▶ **WORK ORDER**
Lines in the data below that contain the word "planters" are to be copied.

[INFORMATION Boundary: Start]

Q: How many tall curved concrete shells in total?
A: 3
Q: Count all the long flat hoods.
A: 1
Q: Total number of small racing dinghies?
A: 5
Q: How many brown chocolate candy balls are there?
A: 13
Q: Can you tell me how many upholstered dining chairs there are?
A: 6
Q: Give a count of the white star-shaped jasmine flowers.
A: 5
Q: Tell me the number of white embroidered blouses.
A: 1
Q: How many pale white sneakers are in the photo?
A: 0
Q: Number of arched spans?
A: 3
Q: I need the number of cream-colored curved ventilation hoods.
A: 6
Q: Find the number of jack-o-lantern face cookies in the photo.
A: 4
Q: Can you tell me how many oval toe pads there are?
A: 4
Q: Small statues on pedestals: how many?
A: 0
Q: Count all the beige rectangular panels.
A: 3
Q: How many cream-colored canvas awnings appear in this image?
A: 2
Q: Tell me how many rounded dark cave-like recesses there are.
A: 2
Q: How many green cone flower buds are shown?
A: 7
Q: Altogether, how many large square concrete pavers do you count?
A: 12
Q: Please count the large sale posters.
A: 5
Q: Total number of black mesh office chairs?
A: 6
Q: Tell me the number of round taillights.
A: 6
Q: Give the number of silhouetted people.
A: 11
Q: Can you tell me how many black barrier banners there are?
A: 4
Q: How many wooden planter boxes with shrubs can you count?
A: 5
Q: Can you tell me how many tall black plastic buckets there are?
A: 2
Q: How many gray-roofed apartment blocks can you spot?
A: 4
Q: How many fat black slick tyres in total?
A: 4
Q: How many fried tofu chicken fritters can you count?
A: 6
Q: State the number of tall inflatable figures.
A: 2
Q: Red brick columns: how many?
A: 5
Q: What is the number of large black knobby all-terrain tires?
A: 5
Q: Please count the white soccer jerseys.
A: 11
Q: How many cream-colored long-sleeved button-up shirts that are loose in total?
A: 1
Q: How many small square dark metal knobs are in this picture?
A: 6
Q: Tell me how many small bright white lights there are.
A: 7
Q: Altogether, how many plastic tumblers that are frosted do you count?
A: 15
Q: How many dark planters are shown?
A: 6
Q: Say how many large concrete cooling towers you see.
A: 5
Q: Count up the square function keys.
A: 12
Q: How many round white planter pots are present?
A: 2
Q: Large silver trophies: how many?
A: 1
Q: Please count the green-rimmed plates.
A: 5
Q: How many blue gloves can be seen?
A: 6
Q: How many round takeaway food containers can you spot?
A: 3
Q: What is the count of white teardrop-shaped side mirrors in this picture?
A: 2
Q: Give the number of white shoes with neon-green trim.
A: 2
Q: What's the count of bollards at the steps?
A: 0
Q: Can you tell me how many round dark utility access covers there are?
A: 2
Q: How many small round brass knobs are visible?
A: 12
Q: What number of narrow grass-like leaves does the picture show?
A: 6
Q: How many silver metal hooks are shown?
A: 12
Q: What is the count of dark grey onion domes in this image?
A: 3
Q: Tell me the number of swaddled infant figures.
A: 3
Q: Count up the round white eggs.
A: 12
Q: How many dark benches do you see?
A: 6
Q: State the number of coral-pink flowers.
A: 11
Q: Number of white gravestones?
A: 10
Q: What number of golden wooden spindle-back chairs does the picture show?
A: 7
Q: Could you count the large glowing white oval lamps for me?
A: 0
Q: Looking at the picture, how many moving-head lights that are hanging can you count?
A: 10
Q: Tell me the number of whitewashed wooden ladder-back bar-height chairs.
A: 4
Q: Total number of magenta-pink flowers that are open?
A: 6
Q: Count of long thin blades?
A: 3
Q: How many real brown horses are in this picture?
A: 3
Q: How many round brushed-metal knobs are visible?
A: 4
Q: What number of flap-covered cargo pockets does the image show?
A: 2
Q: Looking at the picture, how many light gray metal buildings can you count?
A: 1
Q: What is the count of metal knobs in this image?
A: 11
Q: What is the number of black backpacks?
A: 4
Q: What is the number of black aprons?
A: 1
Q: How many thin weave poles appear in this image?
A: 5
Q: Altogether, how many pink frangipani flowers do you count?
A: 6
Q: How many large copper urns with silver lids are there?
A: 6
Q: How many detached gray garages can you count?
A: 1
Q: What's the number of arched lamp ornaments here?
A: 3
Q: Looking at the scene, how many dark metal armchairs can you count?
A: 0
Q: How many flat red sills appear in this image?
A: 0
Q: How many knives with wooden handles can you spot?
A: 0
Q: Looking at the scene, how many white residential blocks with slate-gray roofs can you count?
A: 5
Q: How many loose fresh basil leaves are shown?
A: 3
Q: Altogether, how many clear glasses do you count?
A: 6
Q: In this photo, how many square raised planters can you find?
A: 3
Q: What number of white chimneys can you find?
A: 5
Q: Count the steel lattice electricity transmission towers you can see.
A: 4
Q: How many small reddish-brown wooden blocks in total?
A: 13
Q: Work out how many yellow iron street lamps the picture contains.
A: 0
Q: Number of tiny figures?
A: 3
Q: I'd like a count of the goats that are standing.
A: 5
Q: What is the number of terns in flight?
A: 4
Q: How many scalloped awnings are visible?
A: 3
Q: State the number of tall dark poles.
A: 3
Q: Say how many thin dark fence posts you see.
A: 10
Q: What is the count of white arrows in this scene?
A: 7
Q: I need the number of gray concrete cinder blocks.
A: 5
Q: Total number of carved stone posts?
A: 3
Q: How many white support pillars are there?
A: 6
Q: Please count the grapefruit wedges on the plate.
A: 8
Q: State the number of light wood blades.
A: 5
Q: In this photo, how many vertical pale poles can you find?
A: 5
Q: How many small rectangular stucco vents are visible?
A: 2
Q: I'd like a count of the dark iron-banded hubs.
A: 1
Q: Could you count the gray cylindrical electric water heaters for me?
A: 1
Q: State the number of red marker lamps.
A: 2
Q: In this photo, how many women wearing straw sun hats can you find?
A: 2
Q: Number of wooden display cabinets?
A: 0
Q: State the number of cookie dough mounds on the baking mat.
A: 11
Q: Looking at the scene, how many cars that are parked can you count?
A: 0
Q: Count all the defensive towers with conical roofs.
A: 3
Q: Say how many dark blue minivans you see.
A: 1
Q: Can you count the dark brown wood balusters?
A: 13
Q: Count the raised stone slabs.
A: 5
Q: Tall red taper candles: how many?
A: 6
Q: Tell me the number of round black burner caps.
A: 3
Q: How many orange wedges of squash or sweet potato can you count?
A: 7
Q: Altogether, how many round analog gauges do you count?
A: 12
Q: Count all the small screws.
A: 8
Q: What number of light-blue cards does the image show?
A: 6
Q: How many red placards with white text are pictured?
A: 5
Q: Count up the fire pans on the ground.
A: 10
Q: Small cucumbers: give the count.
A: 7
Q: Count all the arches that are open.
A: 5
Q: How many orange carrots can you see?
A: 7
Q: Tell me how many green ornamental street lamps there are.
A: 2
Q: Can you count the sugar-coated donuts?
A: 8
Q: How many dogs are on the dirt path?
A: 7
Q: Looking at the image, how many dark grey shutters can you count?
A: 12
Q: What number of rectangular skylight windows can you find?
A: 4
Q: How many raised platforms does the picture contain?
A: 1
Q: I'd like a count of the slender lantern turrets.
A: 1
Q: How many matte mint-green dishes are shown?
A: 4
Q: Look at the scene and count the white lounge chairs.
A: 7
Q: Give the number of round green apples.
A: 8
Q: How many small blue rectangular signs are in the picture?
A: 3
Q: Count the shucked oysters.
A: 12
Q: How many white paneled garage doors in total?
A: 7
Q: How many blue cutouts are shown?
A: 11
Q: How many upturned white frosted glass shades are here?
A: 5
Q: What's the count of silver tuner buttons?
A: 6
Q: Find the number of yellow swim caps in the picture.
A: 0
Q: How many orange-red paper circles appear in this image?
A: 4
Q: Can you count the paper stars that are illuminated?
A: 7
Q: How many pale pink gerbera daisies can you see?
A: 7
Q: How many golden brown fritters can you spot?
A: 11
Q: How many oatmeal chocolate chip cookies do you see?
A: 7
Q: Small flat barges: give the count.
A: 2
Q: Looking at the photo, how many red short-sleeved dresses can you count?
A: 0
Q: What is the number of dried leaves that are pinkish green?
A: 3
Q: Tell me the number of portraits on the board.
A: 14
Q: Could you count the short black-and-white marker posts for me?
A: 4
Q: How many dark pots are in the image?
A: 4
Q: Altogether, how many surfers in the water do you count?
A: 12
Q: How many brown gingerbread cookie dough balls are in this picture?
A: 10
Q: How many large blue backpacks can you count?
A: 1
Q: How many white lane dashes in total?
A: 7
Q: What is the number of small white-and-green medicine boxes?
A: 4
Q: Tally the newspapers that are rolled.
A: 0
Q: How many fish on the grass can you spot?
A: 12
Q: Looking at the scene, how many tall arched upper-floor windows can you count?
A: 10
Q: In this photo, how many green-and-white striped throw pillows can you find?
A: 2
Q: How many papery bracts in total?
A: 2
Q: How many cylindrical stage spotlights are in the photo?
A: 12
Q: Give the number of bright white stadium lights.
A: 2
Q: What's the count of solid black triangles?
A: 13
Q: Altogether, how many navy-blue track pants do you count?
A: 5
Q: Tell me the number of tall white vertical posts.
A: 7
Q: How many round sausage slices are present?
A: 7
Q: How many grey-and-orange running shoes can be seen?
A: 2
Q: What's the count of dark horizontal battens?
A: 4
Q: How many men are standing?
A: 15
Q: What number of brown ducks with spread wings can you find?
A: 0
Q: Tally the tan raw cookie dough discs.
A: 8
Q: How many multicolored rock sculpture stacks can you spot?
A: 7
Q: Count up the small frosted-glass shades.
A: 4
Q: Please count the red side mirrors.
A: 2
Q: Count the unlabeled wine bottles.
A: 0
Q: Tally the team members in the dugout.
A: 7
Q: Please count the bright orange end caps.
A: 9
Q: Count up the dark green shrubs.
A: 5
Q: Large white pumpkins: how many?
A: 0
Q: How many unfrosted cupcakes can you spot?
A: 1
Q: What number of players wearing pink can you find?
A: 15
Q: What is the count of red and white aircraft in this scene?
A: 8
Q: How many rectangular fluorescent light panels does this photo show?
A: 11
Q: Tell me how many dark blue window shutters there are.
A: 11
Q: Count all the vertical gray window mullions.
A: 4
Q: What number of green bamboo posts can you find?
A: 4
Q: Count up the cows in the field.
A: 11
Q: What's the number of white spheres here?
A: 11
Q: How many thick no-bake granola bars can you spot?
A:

[INFORMATION Boundary: End]

▶ **OUTPUT**
Q: How many dark planters are shown?
Q: In this photo, how many square raised planters can you find?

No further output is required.